C-izMe wrote:But if you add 5-10 teams the league will be weaker as a whole. That's also ignoring the fact that young talent wasn't flying out in the early 70s and the league was thin anyway.
Is there any evidence that this is true? Or is that just idle speculation on your part?
drza wrote:As I said in my last post, we're not comparing the average ABA or NBA player. We're comparing the best of that era vs the best in other eras. And with the best, sometimes it's only against the other best that their warts show. If LeBron played in a league that didn't include the Celtics, there's a very real chance that he posts better playoff stats and leads his team to the Finals every year between 2007 and 2012. That would be a much different (and better) result than what happened for LeBron in real life, even if he himself isn't different. I don't see why it's ridiculous to apply that same line of thought to Dr. J.
You have a big misconception here. First, in average the opponents will be average, that is true for a league of 15 teams as well as for a team of 30 teams. If you devide the talent equally, both times the league will be equally strong. Your analogy failed, because you are taking out a good team, completely changing the scenario and devide the talent not equally. That is not what I was talking about and that is not what happened between NBA and ABA. The fact remains that the players kept their performance level over average in a merged league, when the numbers of professional teams were reduced from 27 to 22. Sorry, but if you can't grasp that, I really don't know how to explain that deviding up a group of people into two equal groups will not change the average player level.
Even today the teams are not playing all the same schedule due to the different conferences. If you have a problem with that for ABA and NBA, you might as well have the problem with today's league as well.
drza wrote:Re-read what I wrote. I said "statistical domination". In Kareem's case this is more in the counting stats, as his top-7 scoring and top-7 rebounding seasons by volume all happened before the merger, and he never got there again afterwards. He got more efficient, but lost the volume. Statistically, what Kareem accomplished in 1971 was greater than what he did in 1977, AND he also won the title. But I think 1977 was more impressive, at least in part because he was doing what he did against tougher competition.
That is a silly argumentation, and you should know way better than that. Check out his minutes and the differences in pace, and you might as well have the much better explanation for the lower overall numbers.
drza wrote:And as for Erving, again, I don't suggest that his changed role might not have been a factor.
Might not? Seriously, look how Garnett's numbers changed with the changed role going from the Timberwolves to the Celtics. Or Chris Bosh going from a 23/10 guy to be a 18/8 player. That was probably also because of some merged leagues. :roll:
drza wrote:What I reject is the notion that going from the ABA to the NBA wasn't ANOTHER factor.

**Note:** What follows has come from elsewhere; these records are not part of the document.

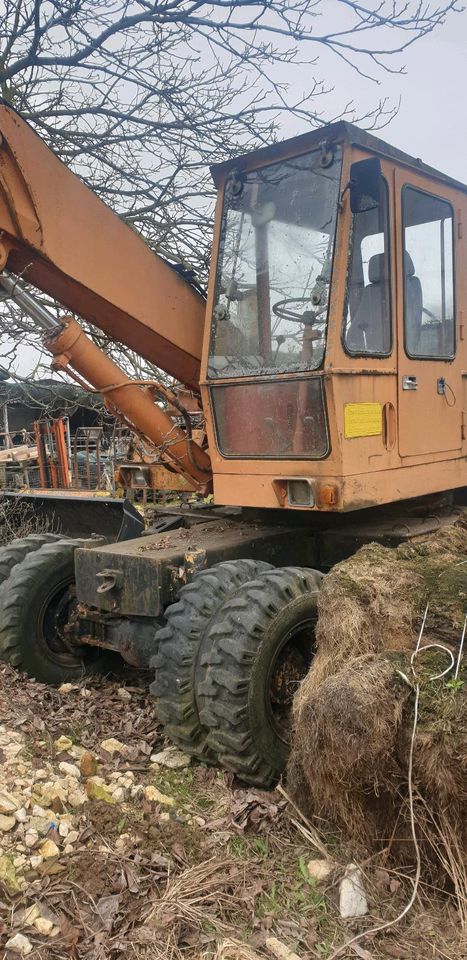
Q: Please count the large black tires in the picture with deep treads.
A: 4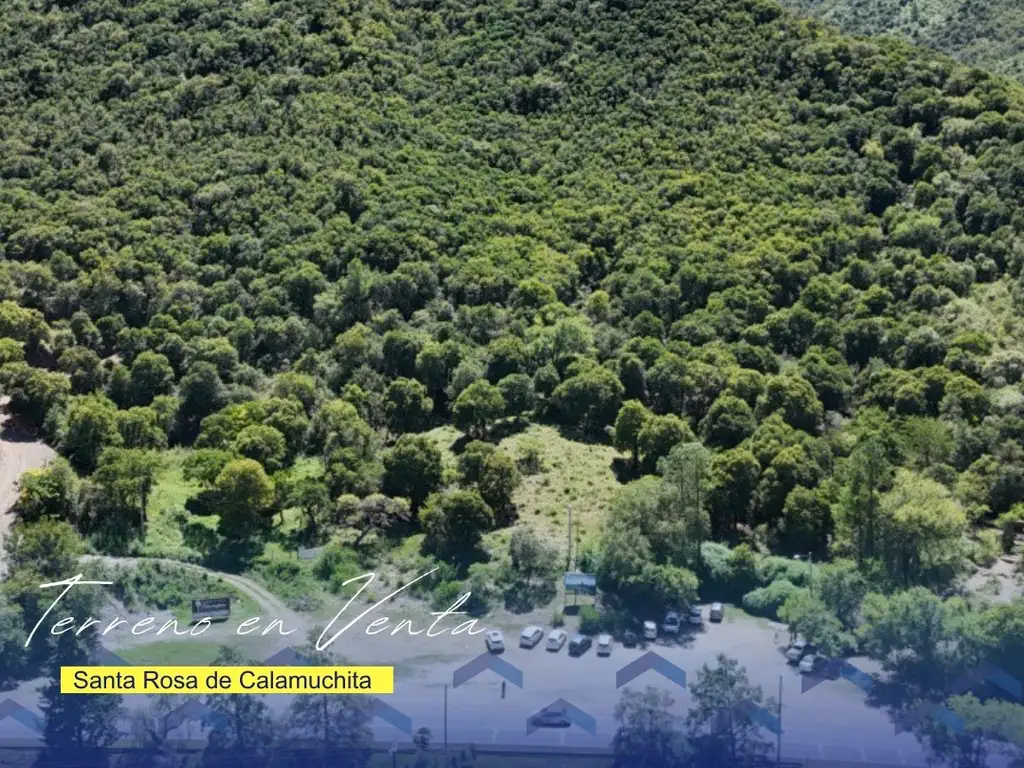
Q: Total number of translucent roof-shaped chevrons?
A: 12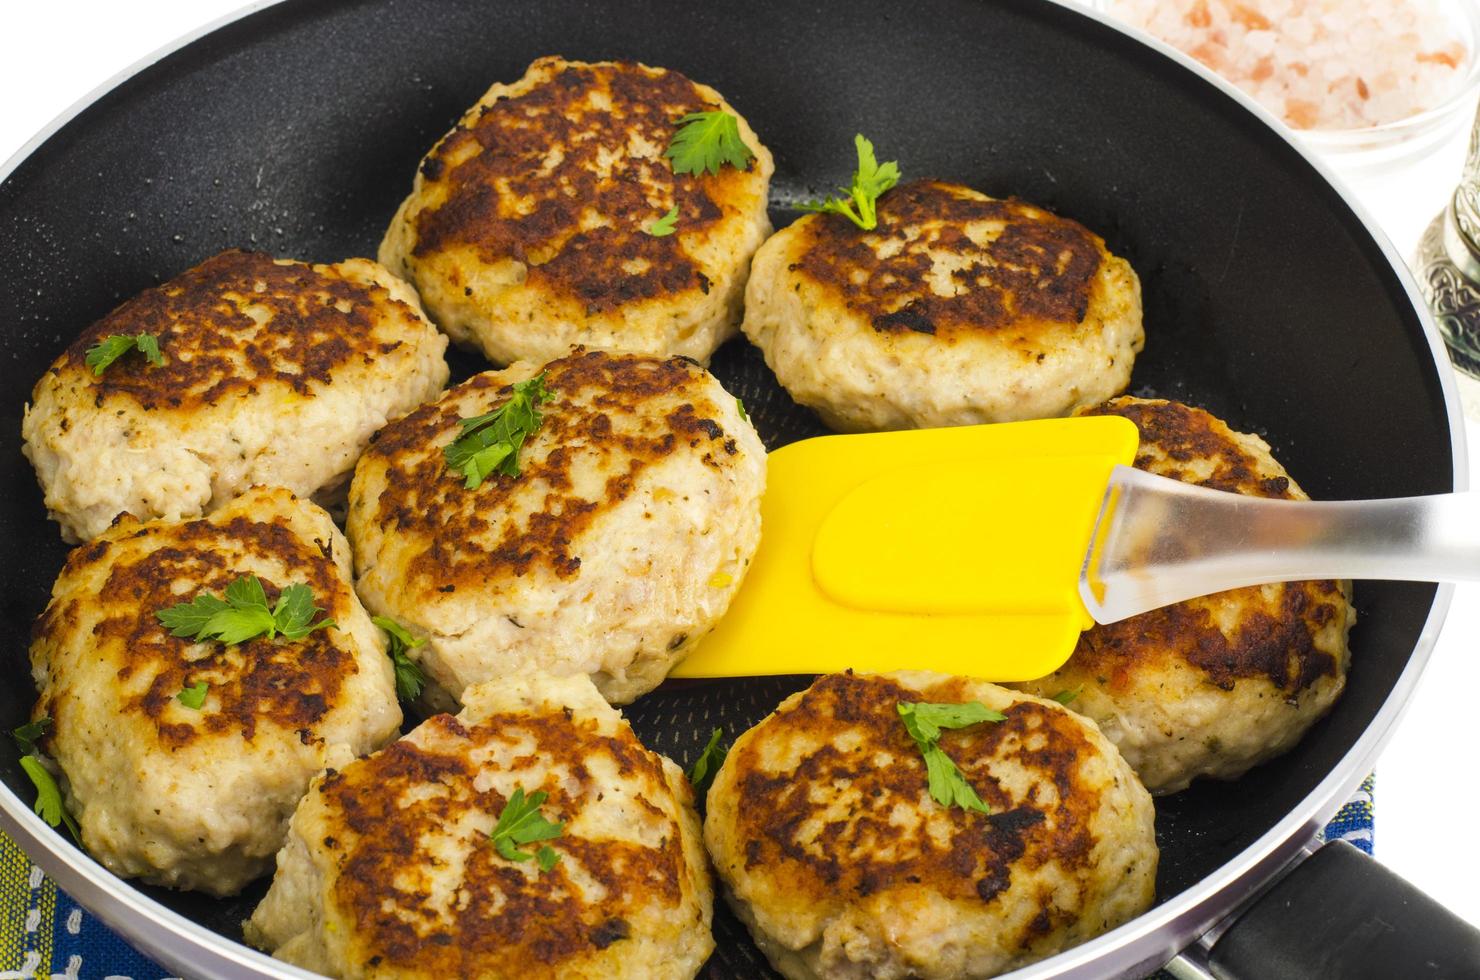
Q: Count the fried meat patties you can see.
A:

I guess you care way too much about the absolute numbers here. Erving had a different role, played closer to the own basket, was asked to rebound the hell out of the ball for the Nets, and he done that all. Give him the same role in a merged league and he is producing similar numbers. The last 3 seasons on the Nets Erving had 25.5/9.8/4.7 with 2.1 steals and 1.9 blocked shots per 36 min, from 1980 to 1982 Erving has 25.9/7.6/4.4 with 2.1 steals and 1.8 blocked shots per 36 min. Oh well, the bigger rebounding numbers were likely due to worse rebounders in the ABA, not due to circumstances on the Nets. :roll:
drza wrote:And again, we're talking about outliers here. Doc J was not an average player by any stretch of the imagination, and none of your statistical analysis has any kind of curve to correct for player quality.

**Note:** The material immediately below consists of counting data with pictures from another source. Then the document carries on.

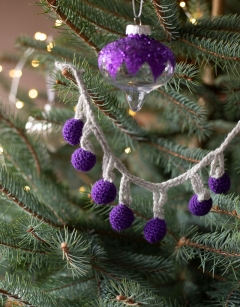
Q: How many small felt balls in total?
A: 7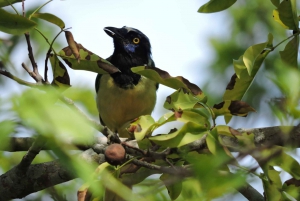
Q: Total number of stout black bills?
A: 1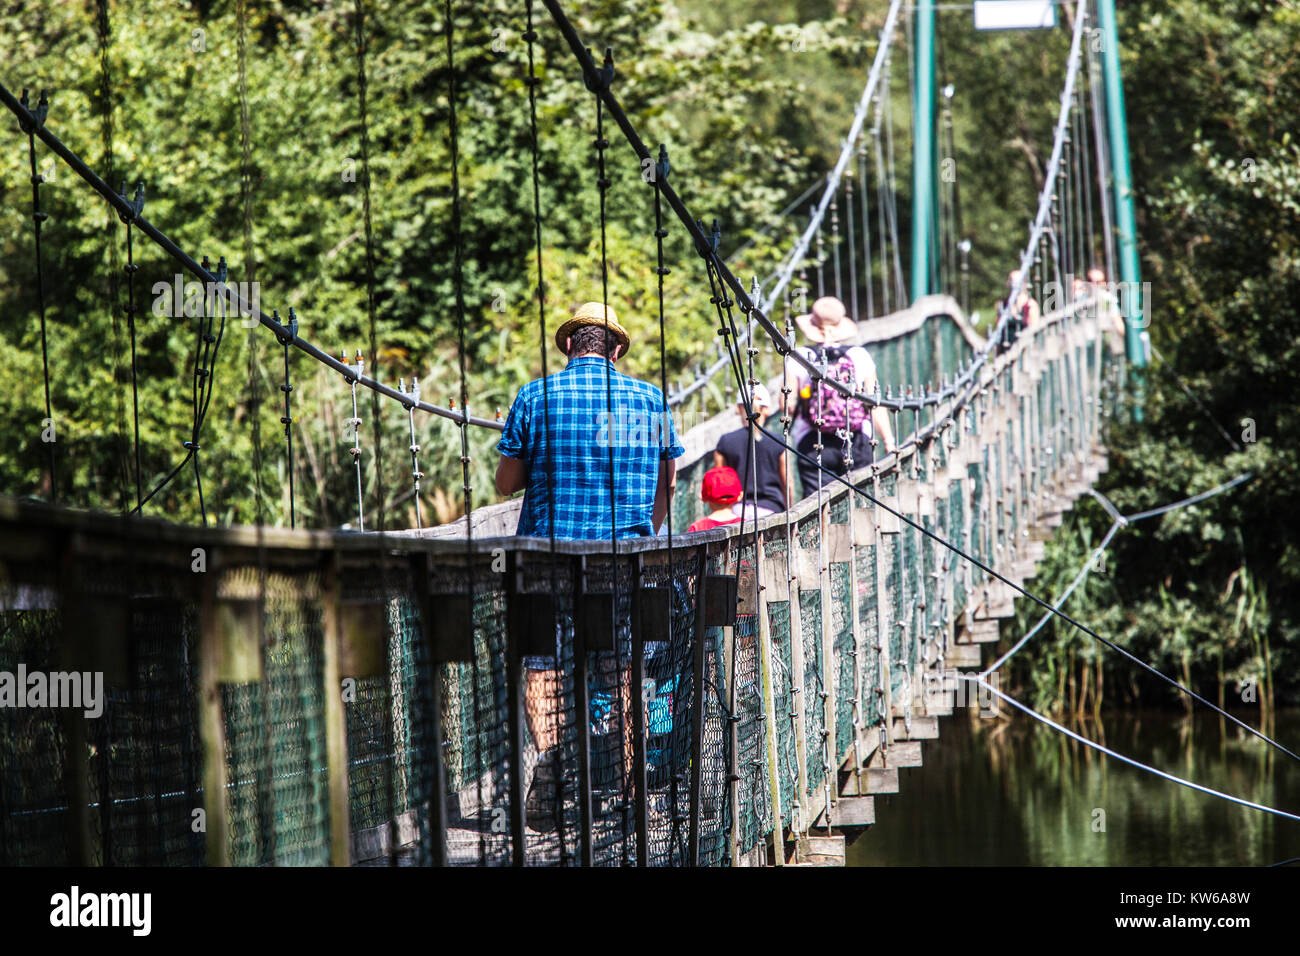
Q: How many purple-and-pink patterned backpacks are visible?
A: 1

Seriously, what kind of crap is that? Are you not understanding that in average they just played against average players for the most part? That is also true for today's league.
drza wrote:And for me, the level that you're producing isn't enough. For me.
Yeah, because you are closing your eyes and pretend it is just like you want it to have.
Doctor MJ wrote:mystic just wrote a great post where he said 90% of the player-minutes were carried over from both leagues. Sounds about right. So if you wanted to say that the merged league was "10% tougher" or something like that, I wouldn't complain.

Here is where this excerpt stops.